In order to wrap our head around the question of growth, we elected to split the decade into two parts: First and Second and use three dimensions:
- Total number of companies in a given market and region;
- Sum of total capital raised by all ventures in any given market and region;
- Average Valuation: the number of companies divided by the sum of all capital.
Average Valuation (AV) has some drawbacks as a marker. If one company raised a lot and similar companies raised zero, they all get the same valuation.
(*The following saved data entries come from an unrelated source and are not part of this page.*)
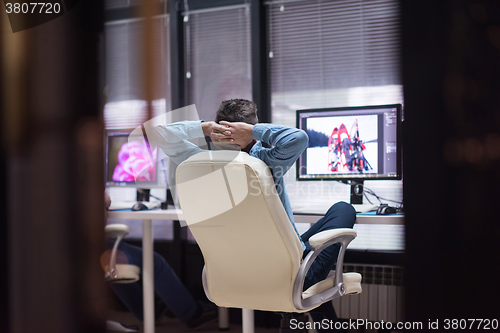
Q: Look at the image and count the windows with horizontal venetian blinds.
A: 3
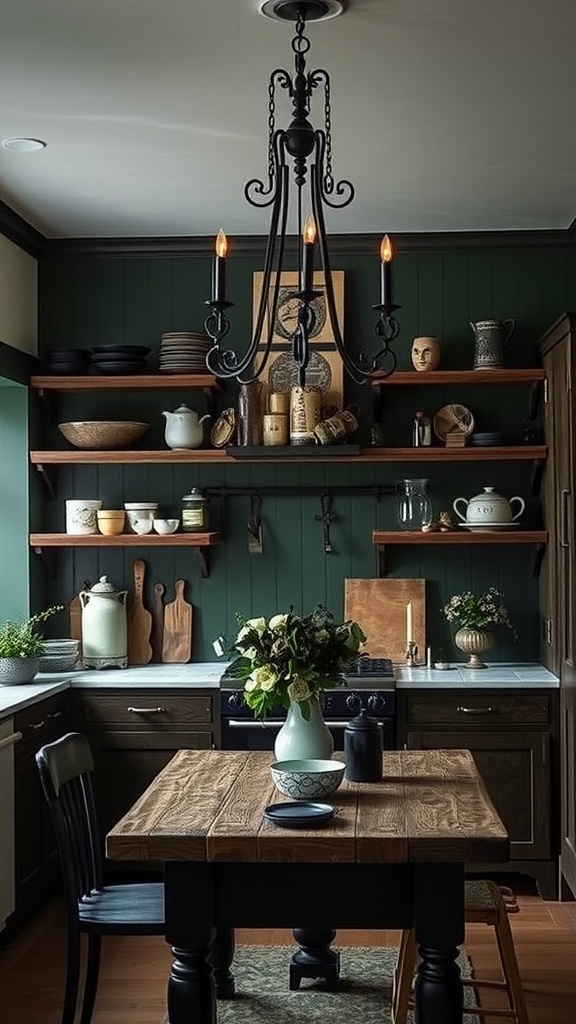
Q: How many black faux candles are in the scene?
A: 3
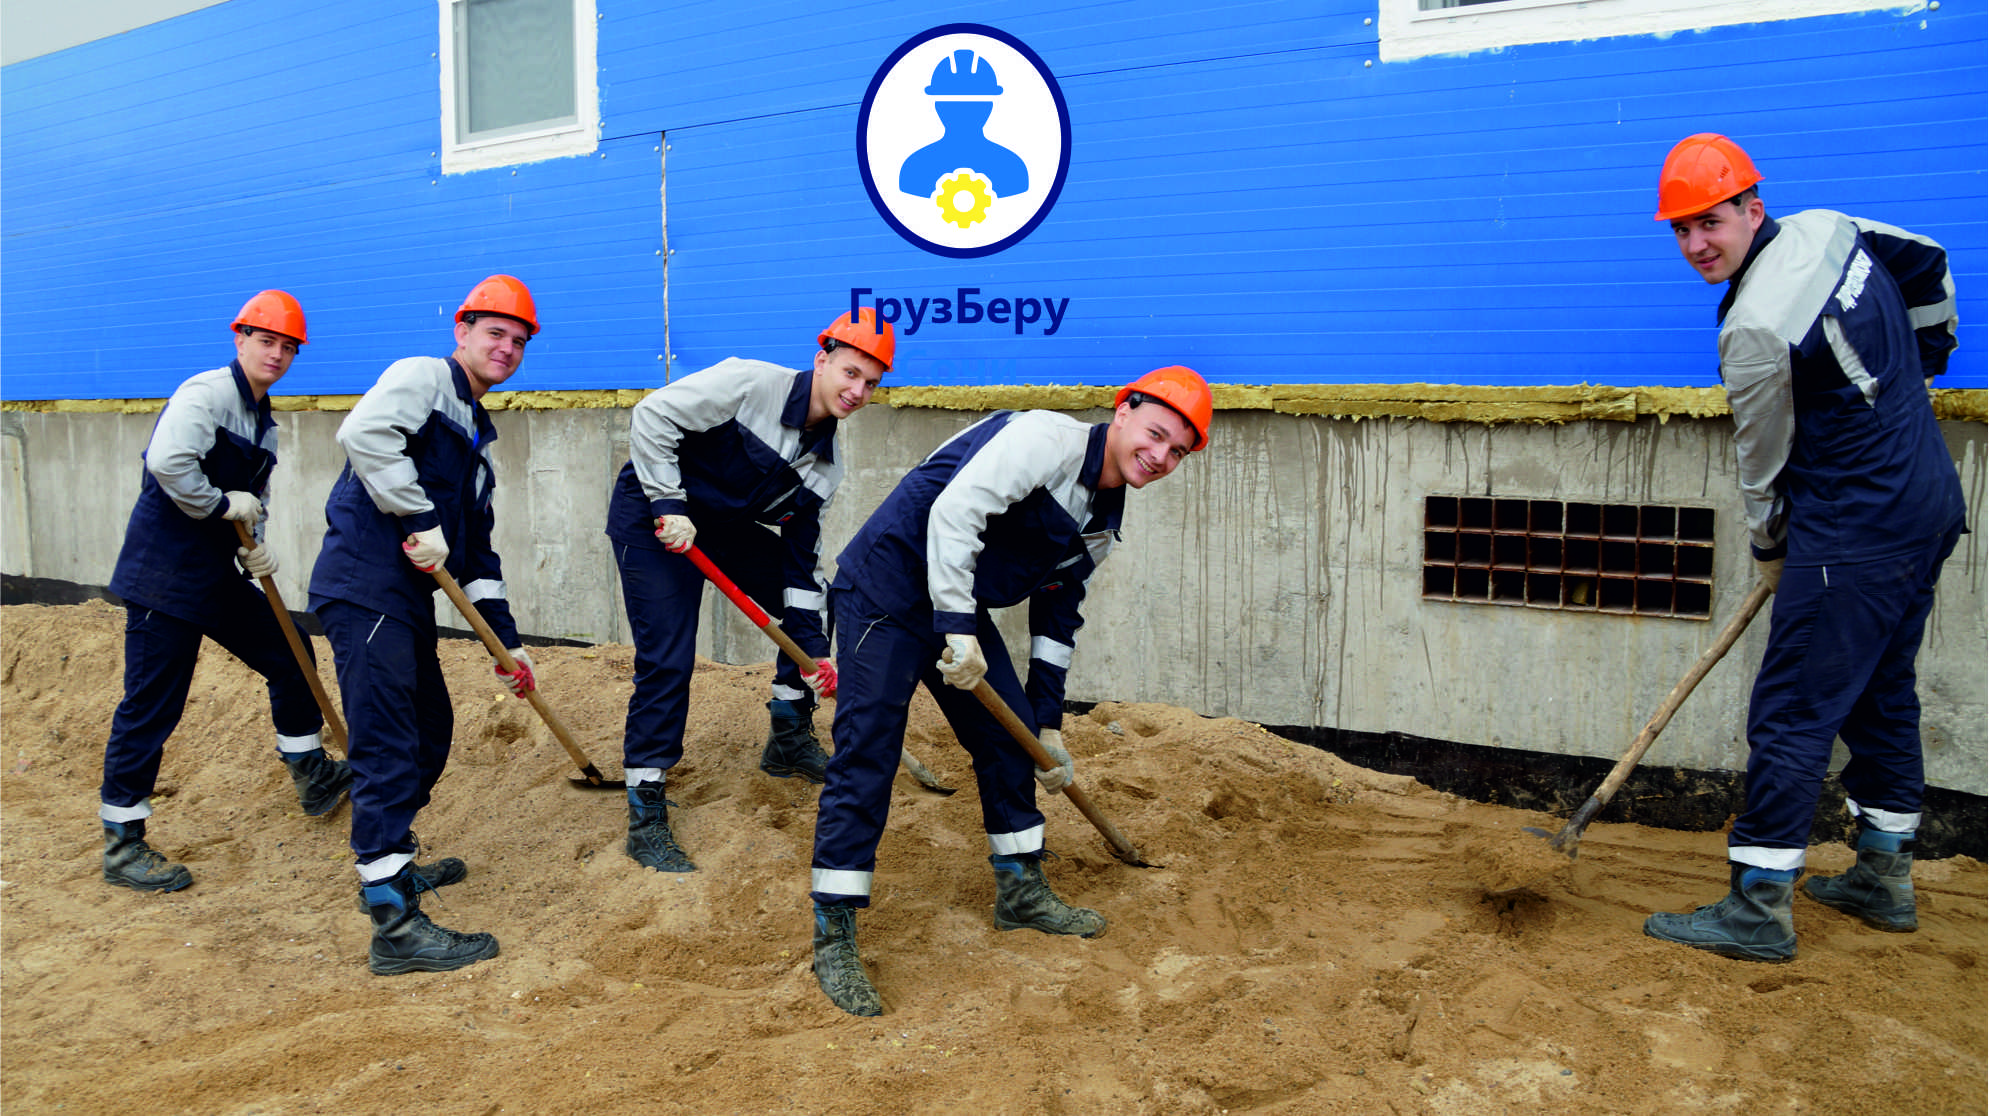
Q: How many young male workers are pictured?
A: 5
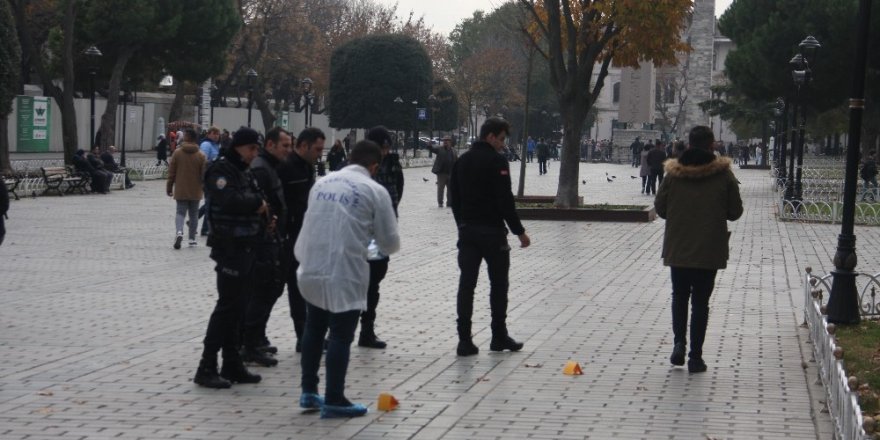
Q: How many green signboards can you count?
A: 2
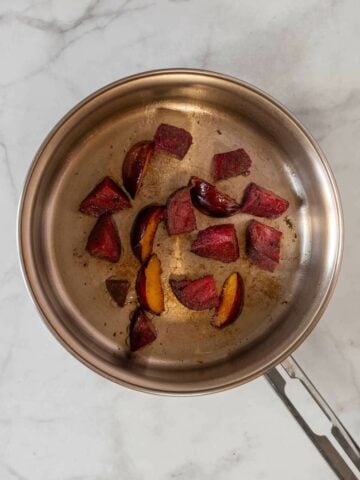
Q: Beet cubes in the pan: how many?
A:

However, we use AV because it’s the closest proximity to an exact amount of cash needed to mount an offense against your challengers.
Not only does AV provide a reality check, but it also offers some indication of growth. For example, the valuation for Law ventures globally reached $5.3 Million in the first part of the decade. This occurred when everyone was madly chasing the ‘Uber’ model in every sector. In the past five years, the valuation dropped to just around $350K.
Sharing is Caring
You can look up and compare over 870 cities..for free. Now you can zoom in from a global scale all the way down to a local level and measure a decade of growth in each locale. If you find something, please do share it with the community #legaldecade.
We’ll go first.
Here are some of our most notables of the decade:
- London only rose to the top in the last five years, before it was 3rd behind San Francisco and New York;
- Paris & Chicago seem to be declining giants overall;
- Tel Aviv is top in Asia but second to Sydney if we add Oceania as a continent;
- Singapore jumps to second and Tel Aviv drops to 3rd in Asia and Oceania combined for the final five years;
- Beijing had the most prolific growth in both numbers and valuation;
- Africa: while Kenya rules, South Africa has the most companies able to raise capital.